La longitud de las paredes es de 470 m para la pared norte y 270 m para la sur (740m en total). Pero el tema de las medidas siempre es dudoso porque hay otras consistentes en: Longitud total de 705`90 m; 478`30 m la pared izquierda; y 227`60 m la derecha. Esta última se ve interrumpida por una portillera de 1`30 m y un derribo de unos ocho metros para permitir el paso de carros. Los tramos de pared próximos al foso presentan una altura de cerca de dos metros. El espesor de los muros es de unos ochenta centímetros.


El foso es una estructura rectangular de 5`78 m de largo interior por 2`30 m de ancho interior. Su profundidad es de 2`50 m y cuenta con una escalera que baja hasta el mismo, una curiosidad no vista en otras loberas. Su superficie es de unos 17 metros.
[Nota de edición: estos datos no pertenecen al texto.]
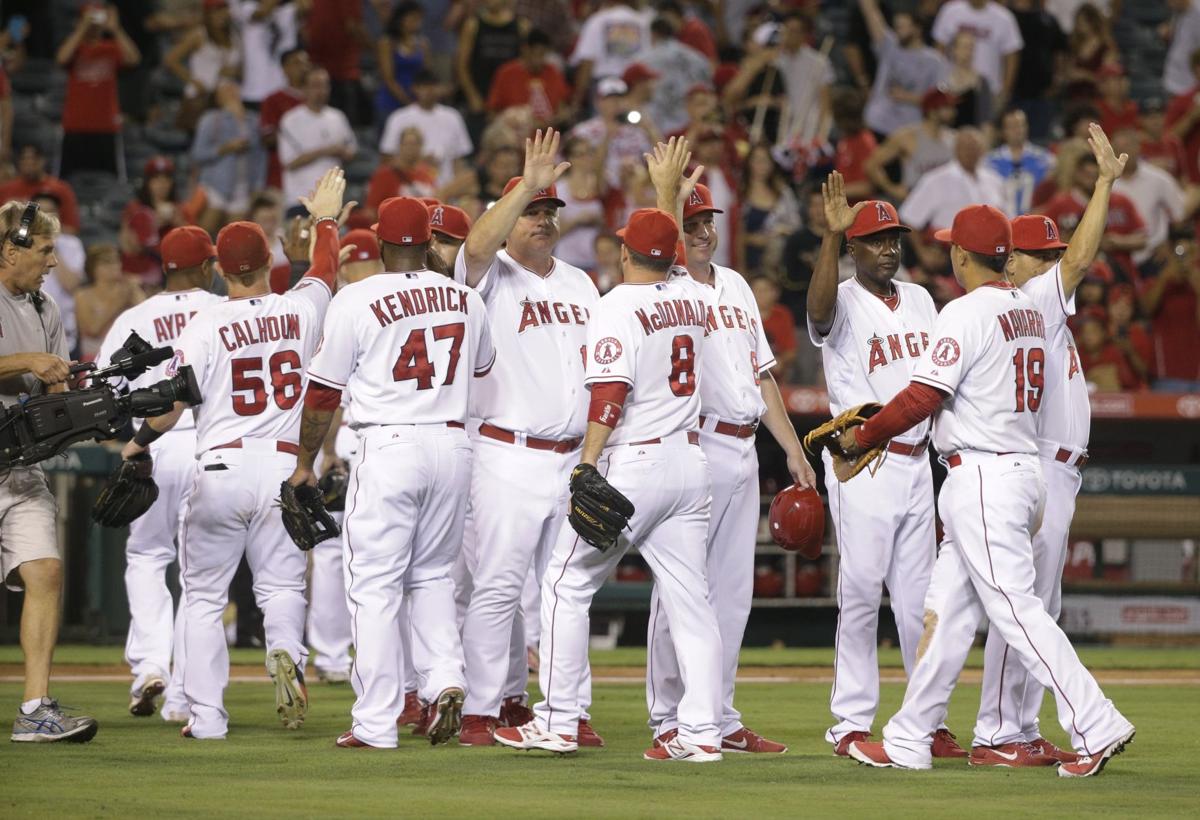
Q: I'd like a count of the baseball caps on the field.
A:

Según F. Murga, esta lobera también se empleó para cazar caballos losinos. Estos pastaban libremente en todos los montes de La Peña.


Bibliografía:

Diccionario R.A.E.
“Loberas en Las Merindades (Burgos)” Judith Trueba Longo.
“El trampeo y los demás artes de caza tradicionales en la península ibérica” por Moisés d. Boza.
La lobera de Castrobarto (Tierras de Burgos blog)


Para llegar:

Desde Castrobarto o bien desde Cadagua (Valle de Mena). En ambos casos tenemos que subir a La Magdalena. Si lo hacemos desde Cadagua, tomaremos el camino que lleva hasta el cementerio, destacado por unos altos cipreses. Llegados a este lugar, seguiremos por un sendero que deja a la izquierda el campo santo. Continuaremos sin desviarnos por esta senda que, recorridos unos metros, se convierte en camino empedrado y aparece marcada con las bandas roja y blanca del G.R-85, referencia que no debemos perder de vista ya que guía todo el camino hasta llegar al Portillo de La Magdalena. Una vez aquí, el camino continúa y llega hasta un pinar, donde debemos tomar una pista que parte hacia la derecha. Llegaremos hasta un bosque de acebos y en este punto, seguiremos por la pista que continúa de frente. Pasados unos 200 m, en el fondo de una pequeña vaguada, encontramos, a la izquierda, el foso.